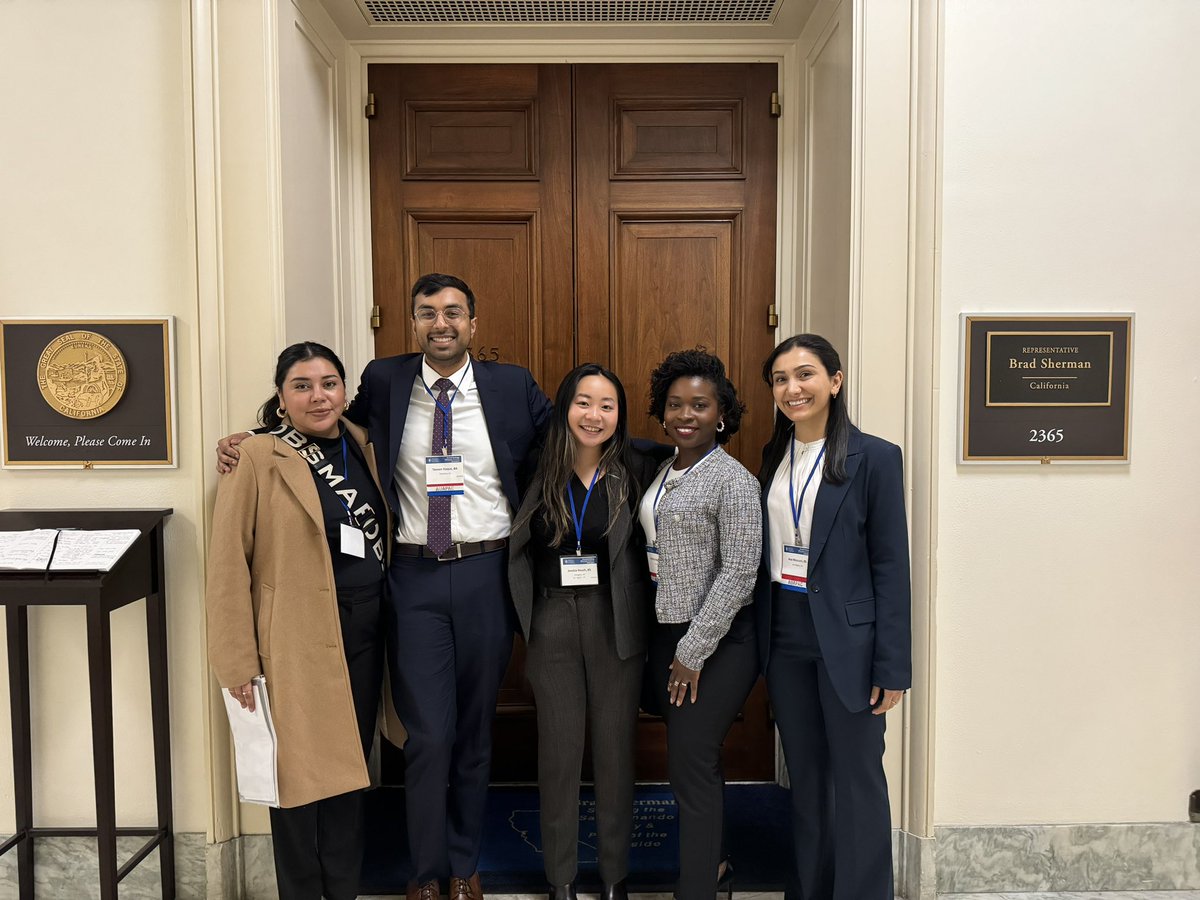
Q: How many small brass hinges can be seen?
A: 4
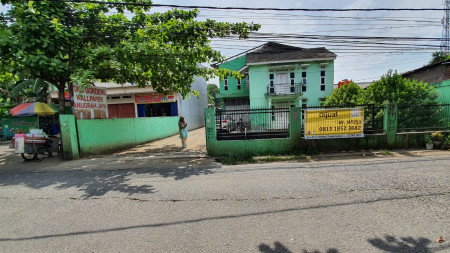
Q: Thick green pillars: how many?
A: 4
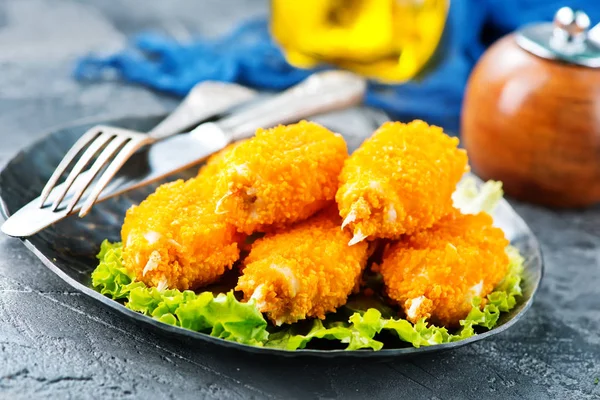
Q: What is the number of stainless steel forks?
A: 1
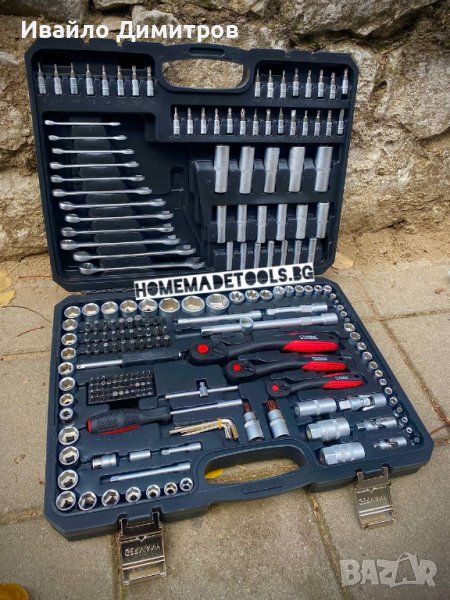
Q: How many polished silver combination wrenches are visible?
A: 12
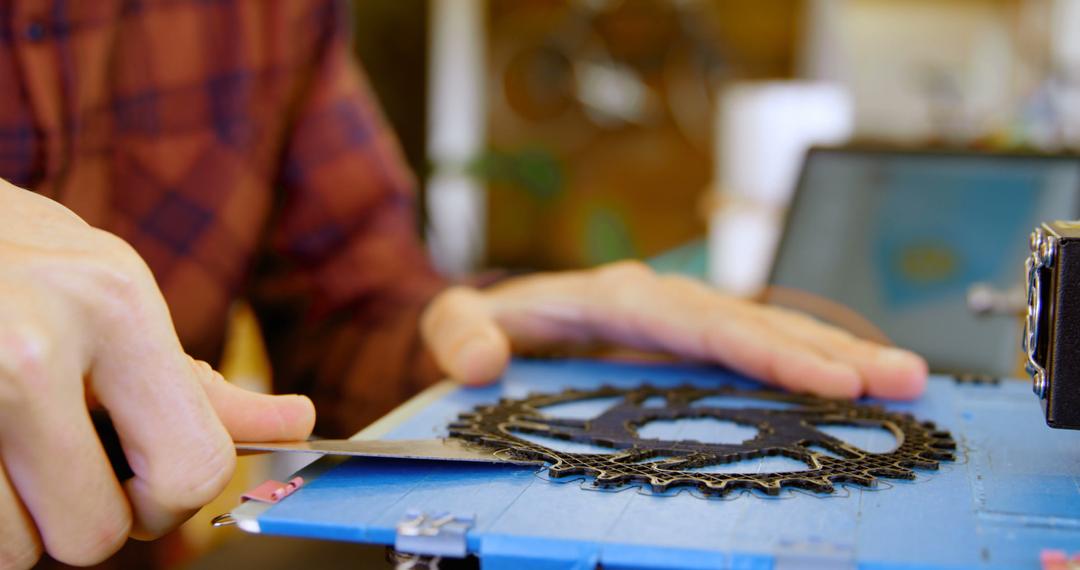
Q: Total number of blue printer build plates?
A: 1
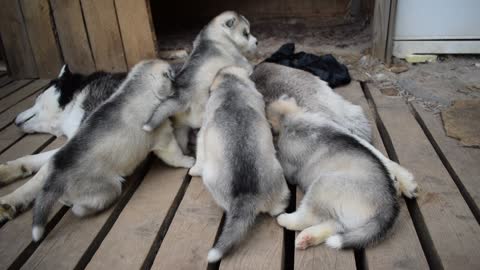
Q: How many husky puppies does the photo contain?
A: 4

────

## Activity
Exactly the lines from the one holding "Q: Thick green pillars: how many?" through the last line of the entries must be set down, with nothing added and no pictures.

## Answer to this problem
Q: Thick green pillars: how many?
A: 4
Q: What is the number of stainless steel forks?
A: 1
Q: How many polished silver combination wrenches are visible?
A: 12
Q: Total number of blue printer build plates?
A: 1
Q: How many husky puppies does the photo contain?
A: 4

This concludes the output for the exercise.